The next “world war”, according to most experts, will not be anything comparable to what took place in 1914 and in 1939. More important than the conventional scenario involving standing armies clashing with one another on well-defined battlefields, the next world war most likely will consist of a shifting kaleidoscope of both symmetric and asymmetric battle tactics, including terrorism, drone and missile strike on urban targets, and cyberwarfare.
What is happening in Ukraine right now is a dreadful glimpse into what much of the world could look like before this decade is over.
The picture is not at all pretty, but denial is not an option either. The moral and spiritual corruption of the democratic nations of the West has been on the uptake for almost half a century now, and as the day darkens and twilight descends, the cows are all coming home.
One of the most salient, but overlooked, disclosures in these recent intelligence briefings is the new, heightened, and dangerous collaboration between international terrorist organizations and crime syndicates.

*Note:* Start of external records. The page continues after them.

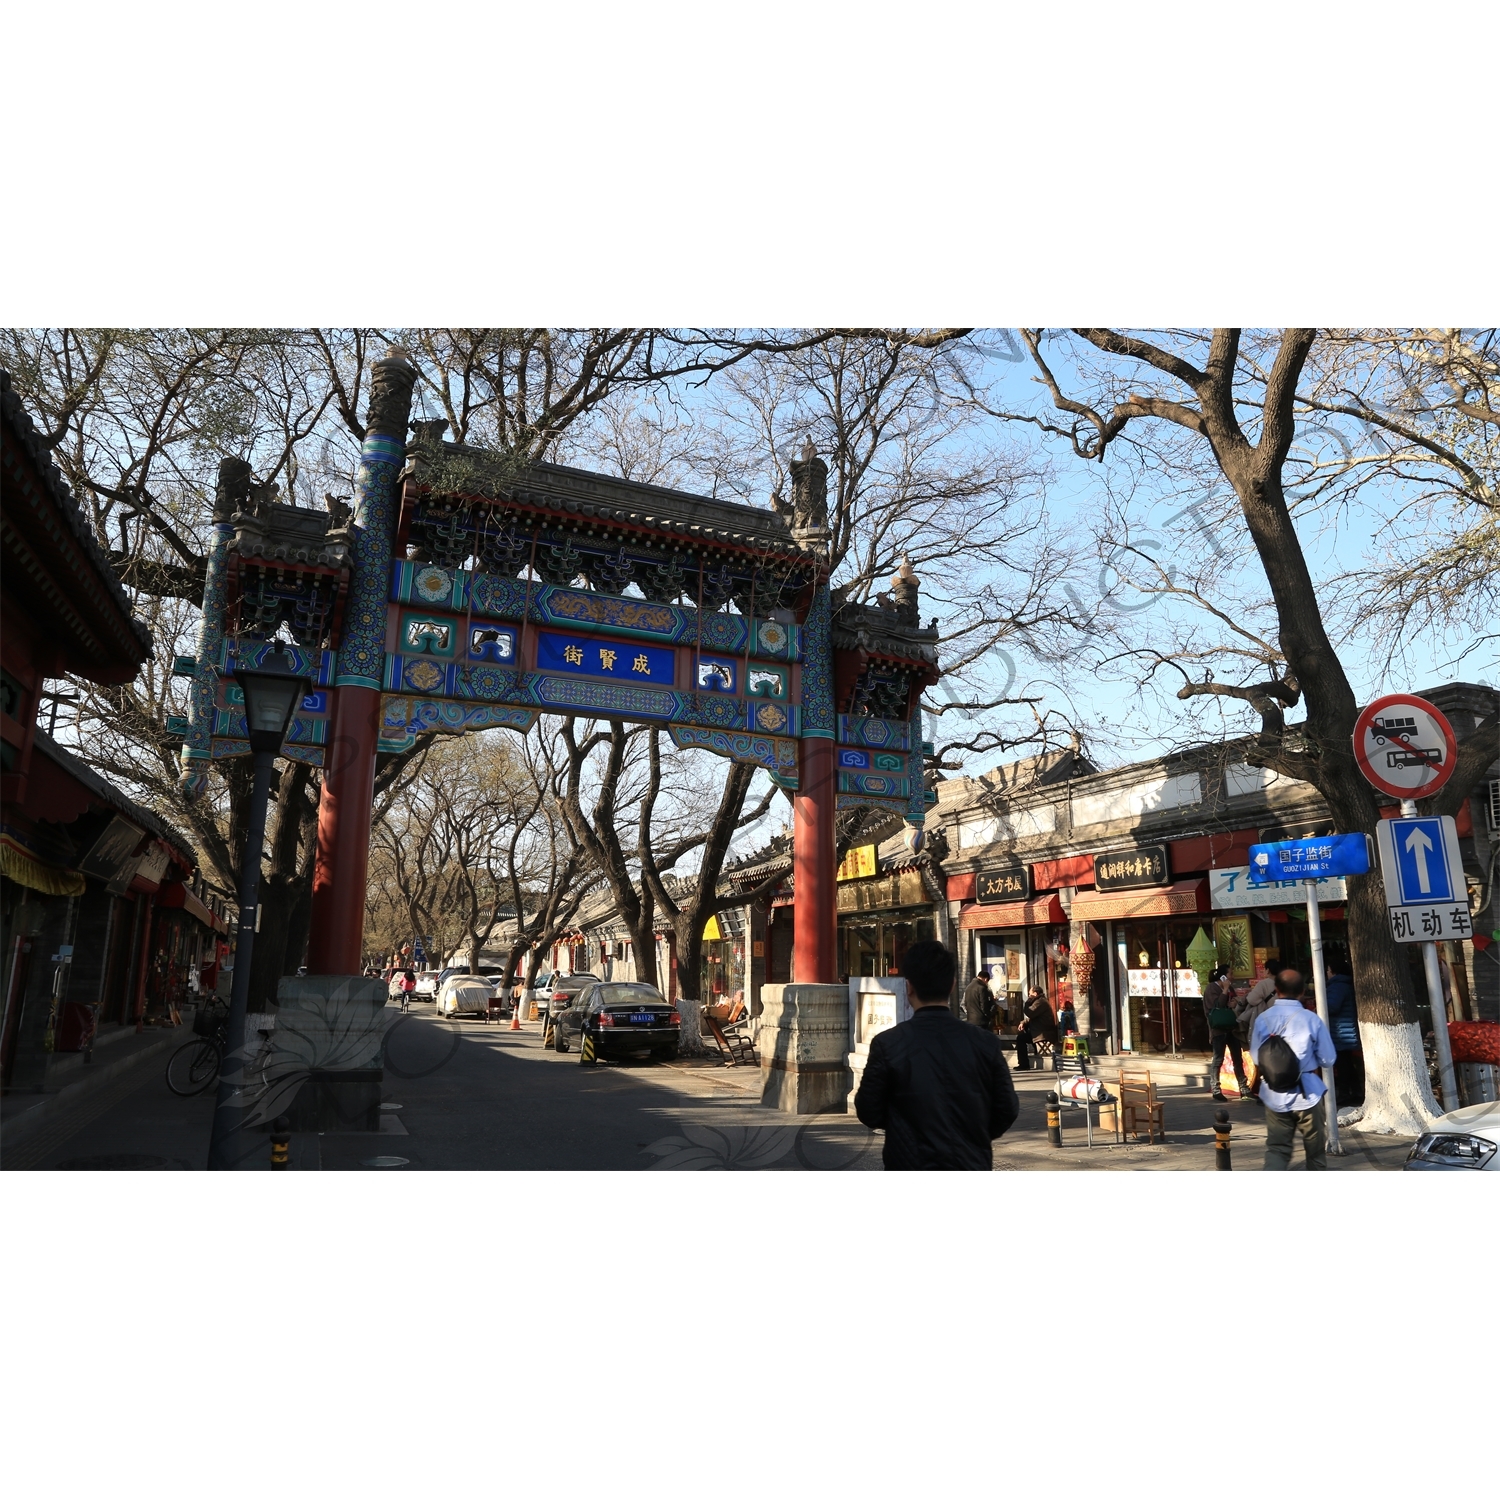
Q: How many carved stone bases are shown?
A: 2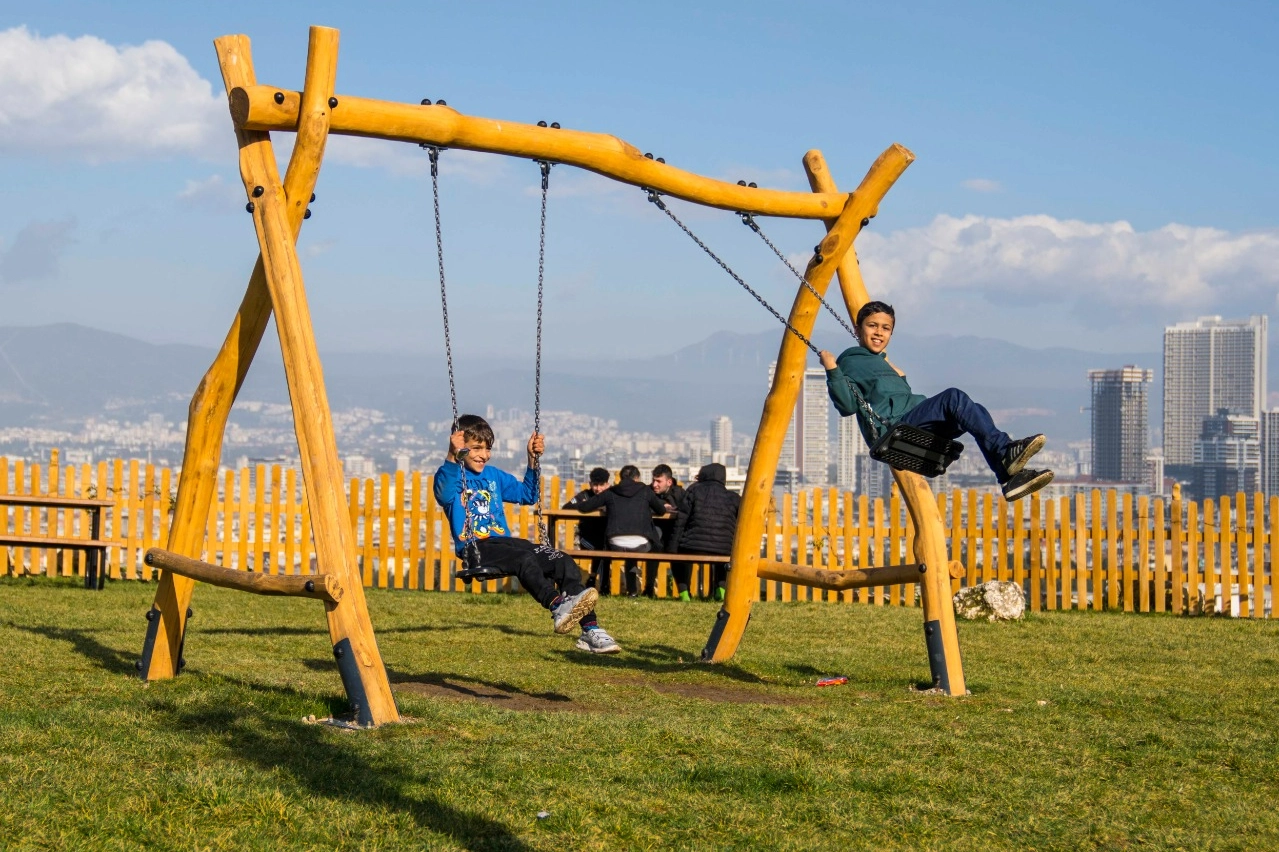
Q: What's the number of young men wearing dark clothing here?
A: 4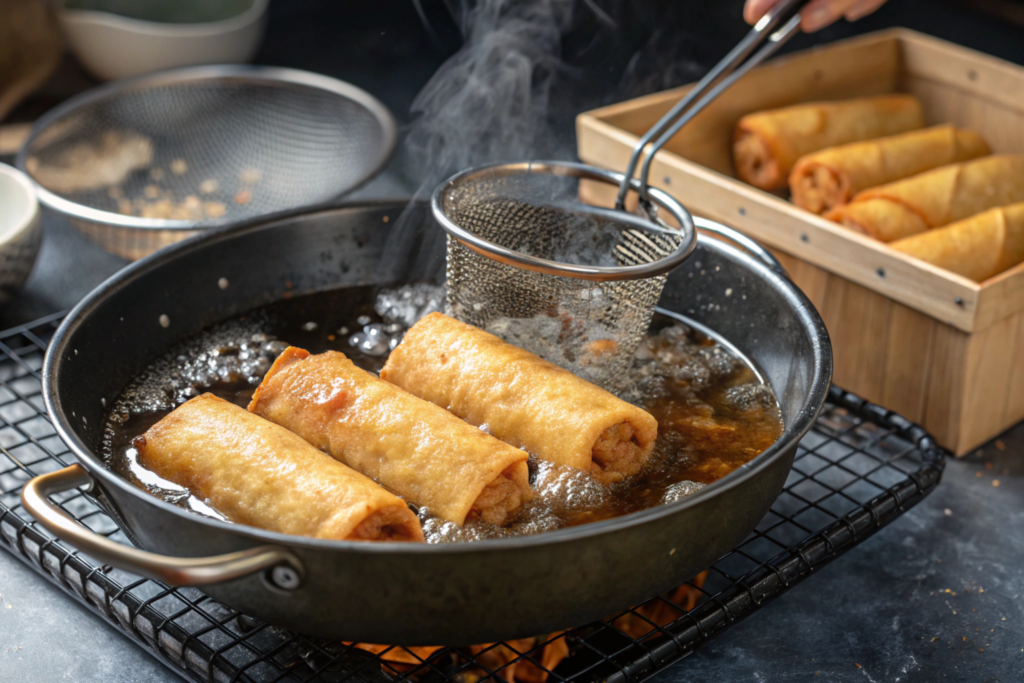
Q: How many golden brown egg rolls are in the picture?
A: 7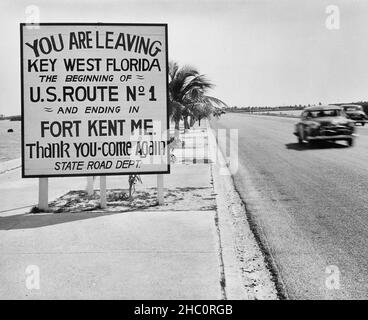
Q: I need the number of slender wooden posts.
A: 4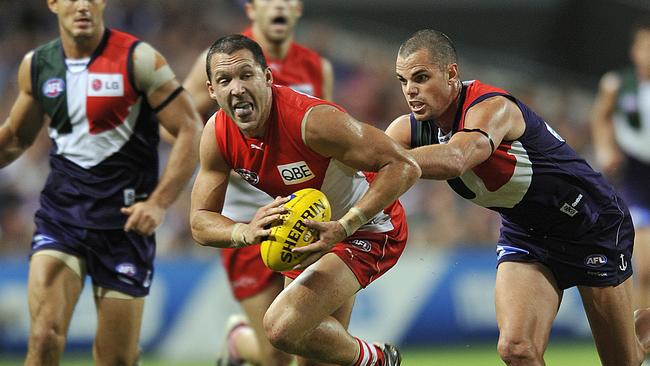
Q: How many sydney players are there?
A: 2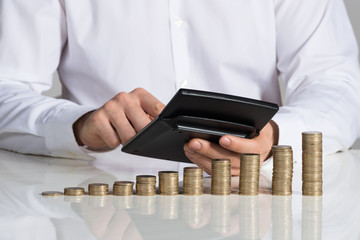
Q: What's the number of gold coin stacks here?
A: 11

According to Israel’s Mossad which has been co-operating with European intelligence units, Hamas has been planning to expand its terrorist activities beyond Israel and Palestine through alliances witb Scandinavian street gangs and other criminal networks.
The widespread influence of organized crime over the global economy in tandem with the normalization of vice in the West’s moral syllabus, particularly its indifference to illegal drug use and sex trafficking in addition to the see-no-evil approach to financial crimes such as money laundering, is the direct consequence of the expansive corruption of the West’s cultural elites.
As they say about earthquakes on the San Andreas fault, the “big one” could happen as early as tomorrow. When it comes to the next “world war”, tomorrow may already be here.
Are we mentally, spiritually, and of course politically even remotely ready?